*** Records shown ***

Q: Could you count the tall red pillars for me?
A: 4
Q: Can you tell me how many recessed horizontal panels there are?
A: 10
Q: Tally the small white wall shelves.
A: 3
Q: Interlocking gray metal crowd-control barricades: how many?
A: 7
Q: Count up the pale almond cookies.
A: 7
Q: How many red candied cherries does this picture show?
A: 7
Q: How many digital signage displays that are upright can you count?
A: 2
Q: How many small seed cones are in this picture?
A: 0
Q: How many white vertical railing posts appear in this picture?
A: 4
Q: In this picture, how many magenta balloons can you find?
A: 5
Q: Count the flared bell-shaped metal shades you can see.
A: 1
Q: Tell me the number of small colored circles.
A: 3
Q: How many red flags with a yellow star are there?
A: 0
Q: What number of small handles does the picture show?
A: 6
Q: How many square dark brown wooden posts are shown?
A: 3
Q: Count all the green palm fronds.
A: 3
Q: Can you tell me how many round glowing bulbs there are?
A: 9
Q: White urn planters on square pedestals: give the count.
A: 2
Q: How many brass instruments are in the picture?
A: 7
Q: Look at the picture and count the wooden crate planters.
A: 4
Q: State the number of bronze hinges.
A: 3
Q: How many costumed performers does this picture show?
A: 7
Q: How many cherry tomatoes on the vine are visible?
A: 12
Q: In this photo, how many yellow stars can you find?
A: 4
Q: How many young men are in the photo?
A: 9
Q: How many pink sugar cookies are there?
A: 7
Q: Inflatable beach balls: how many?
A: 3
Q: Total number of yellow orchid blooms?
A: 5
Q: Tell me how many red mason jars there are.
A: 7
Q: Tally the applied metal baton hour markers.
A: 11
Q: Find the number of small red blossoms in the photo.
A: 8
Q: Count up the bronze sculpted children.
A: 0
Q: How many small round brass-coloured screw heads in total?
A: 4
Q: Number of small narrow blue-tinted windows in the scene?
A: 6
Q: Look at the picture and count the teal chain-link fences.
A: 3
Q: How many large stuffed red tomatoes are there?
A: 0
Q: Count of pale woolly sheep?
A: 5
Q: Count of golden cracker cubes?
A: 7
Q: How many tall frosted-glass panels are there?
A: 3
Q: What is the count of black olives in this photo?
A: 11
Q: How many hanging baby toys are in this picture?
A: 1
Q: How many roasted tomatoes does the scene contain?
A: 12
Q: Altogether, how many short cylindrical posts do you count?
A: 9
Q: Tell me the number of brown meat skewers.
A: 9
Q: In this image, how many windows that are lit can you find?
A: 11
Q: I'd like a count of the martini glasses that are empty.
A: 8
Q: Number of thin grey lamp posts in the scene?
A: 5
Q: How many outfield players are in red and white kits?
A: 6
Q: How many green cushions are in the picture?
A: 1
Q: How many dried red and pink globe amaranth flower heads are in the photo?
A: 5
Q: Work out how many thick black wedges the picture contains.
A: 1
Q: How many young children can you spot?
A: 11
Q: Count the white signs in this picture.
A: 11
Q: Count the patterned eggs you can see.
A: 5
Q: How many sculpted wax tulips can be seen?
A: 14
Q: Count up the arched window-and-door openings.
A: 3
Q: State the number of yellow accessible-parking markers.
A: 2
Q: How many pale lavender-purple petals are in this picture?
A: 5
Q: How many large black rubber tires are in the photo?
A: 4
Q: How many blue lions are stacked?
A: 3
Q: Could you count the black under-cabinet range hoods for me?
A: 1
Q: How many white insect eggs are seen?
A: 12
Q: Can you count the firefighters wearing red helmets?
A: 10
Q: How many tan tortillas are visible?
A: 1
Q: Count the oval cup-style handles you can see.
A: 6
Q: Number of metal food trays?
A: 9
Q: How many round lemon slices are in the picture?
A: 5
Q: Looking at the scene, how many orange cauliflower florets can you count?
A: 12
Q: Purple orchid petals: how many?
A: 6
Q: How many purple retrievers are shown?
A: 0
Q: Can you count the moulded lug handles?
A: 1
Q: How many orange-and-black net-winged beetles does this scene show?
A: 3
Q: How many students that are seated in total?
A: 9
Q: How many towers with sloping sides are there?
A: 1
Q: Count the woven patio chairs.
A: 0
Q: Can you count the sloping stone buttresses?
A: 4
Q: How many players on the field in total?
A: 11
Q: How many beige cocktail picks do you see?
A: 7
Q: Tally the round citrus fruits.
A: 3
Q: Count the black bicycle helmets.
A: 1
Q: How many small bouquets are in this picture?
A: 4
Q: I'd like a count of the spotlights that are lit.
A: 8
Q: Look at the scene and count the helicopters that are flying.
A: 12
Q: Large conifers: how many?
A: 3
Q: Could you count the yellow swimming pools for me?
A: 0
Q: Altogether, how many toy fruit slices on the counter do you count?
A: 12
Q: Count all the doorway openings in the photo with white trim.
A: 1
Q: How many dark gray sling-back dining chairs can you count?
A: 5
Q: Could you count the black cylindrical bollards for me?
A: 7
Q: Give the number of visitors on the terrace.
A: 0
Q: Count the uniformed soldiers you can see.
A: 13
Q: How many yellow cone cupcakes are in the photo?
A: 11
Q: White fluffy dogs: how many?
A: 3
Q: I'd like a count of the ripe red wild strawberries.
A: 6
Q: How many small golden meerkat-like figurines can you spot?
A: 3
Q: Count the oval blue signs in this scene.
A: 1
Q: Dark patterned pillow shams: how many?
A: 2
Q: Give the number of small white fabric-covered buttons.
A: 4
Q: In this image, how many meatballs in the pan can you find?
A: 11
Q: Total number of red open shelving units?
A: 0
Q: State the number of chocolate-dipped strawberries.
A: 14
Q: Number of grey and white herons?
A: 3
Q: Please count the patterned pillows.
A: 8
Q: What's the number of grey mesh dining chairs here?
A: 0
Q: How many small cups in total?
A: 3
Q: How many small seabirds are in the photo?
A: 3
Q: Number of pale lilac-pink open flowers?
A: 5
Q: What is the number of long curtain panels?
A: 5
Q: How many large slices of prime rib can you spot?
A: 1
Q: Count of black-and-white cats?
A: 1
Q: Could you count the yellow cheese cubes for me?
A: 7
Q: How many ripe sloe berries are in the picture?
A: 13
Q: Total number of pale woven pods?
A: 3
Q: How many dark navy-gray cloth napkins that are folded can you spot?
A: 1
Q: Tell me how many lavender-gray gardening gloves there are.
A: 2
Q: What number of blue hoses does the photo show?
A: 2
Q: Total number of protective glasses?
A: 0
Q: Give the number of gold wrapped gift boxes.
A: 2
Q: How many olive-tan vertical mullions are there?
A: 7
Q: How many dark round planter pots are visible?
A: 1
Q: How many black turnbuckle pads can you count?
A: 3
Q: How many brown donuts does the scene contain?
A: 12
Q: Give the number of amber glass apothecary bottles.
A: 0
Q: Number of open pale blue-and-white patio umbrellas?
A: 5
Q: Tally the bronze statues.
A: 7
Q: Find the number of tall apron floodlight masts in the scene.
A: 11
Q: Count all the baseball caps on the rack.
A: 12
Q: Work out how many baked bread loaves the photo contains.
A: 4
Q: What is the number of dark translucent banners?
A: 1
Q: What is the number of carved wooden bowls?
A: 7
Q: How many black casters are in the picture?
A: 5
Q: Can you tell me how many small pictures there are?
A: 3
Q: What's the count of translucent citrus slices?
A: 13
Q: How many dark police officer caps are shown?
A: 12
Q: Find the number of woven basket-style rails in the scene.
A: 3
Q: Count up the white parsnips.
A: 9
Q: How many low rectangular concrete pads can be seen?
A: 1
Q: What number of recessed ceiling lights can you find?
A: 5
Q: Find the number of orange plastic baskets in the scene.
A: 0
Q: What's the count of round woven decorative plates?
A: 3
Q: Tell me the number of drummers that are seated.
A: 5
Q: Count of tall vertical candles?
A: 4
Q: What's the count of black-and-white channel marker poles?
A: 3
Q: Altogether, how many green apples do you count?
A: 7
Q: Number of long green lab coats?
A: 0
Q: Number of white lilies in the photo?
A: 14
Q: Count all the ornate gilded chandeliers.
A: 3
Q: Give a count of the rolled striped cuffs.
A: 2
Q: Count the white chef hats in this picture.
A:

*** End of Records shown ***

_Problem to solve_
Reply with one number, the count of lines in the entries that hold the string "heads".

_Solution to this exercise_
2